Melzer alertou que Assange não tem perspectiva de um julgamento justo nos Estados Unidos, sob condições nas quais políticos seniores dos EUA pediram seu assassinato por expor crimes de guerra e complôs intervencionistas norte-americanos. Ele denunciou o governo australiano por não defender Assange, apesar de ser jornalista e cidadão australiano.

Todos os governos envolvidos responderam a Melzer com cartas cínicas em que pleiteavam que a perseguição movida por eles contra Assange era inteiramente legal, apesar do evidente atropelo das mais comezinhas normas do direito internacional e das próprias legislações domésticas.

O silêncio da grande mídia sobre a entrevista de Melzer evidencia a cumplicidade desses órgãos no que o Relator especial tem chamado de “linchamento público” do jornalista e como se prestaram ao papel de caixa de ressonância das calúnias assacadas contra Assange pelo governo dos EUA, seus serviços de inteligência e governos de países satélites.

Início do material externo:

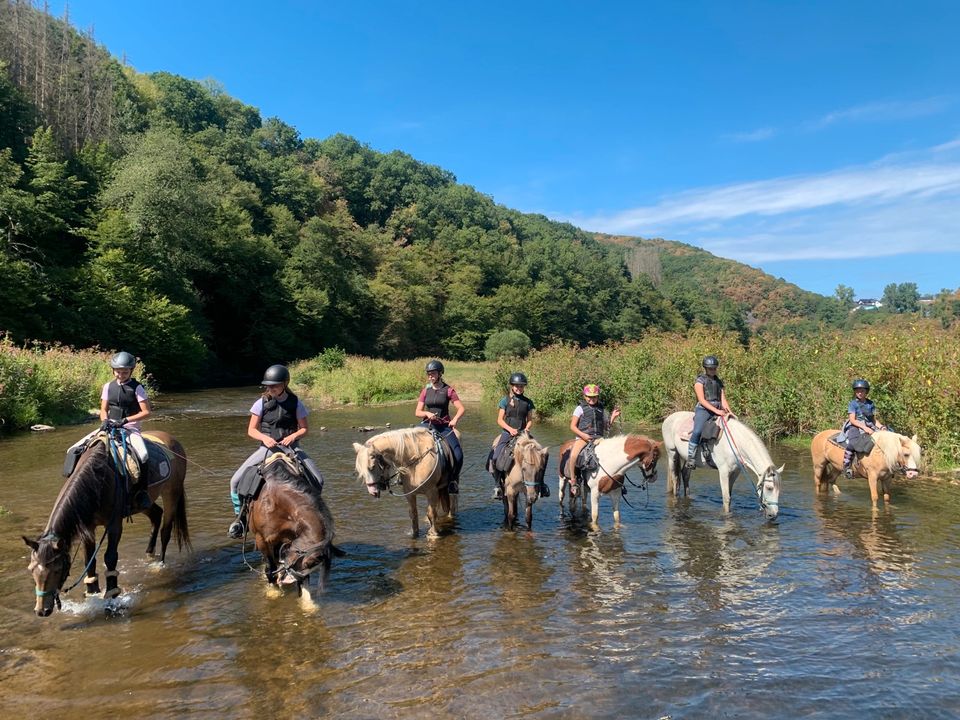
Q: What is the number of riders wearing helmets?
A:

O apagão sobre a perseguição a Assange é ainda mais impressionante, já que mesmo o New York Times, Washington Post ou o Guardian – cuja conivência contra Assange é notória – reconhecem que, se ele for extraditado da Grã-Bretanha para os EUA, ficará criado um precedente para que jornalistas de qualquer parte do mundo sejam levados aos tribunais dos EUA pelo “crime” de publicar informação verdadeira que o governo norte-americano ocultou ou não quer exposta, e a critério exclusivo e sob leis dos EUA, e em mais um surto de extraterritorialidade da ‘nação imprescinível’. Afinal, Assange é australiano e o WikiLeaks não tem sede nos EUA.

Esses grandes jornais já admitiram publicamente que as 17 acusações da Lei de Espionagem levantadas contra Assange pelo governo Trump representam uma ameaça direta às proteções da liberdade de imprensa da Constituição dos EUA e poderão vir a ser usadas contra outras publicações no futuro – inclusive eles próprios.

Como seguem com a operação abafa, esses órgãos de mídia parecem ser as mais recentes vítimas da síndrome de aprendiz de feiticeiro. Sob o atual tiroteio político em Washington, e com Trump obcecado por mais quatro anos de desvario, até onde essa mídia seguirá correndo tais riscos, só para manter Assange silenciado e suprimir qualquer discussão pública sobre a perseguição a ele, nas vésperas das audiências de extradição de fevereiro do próximo ano?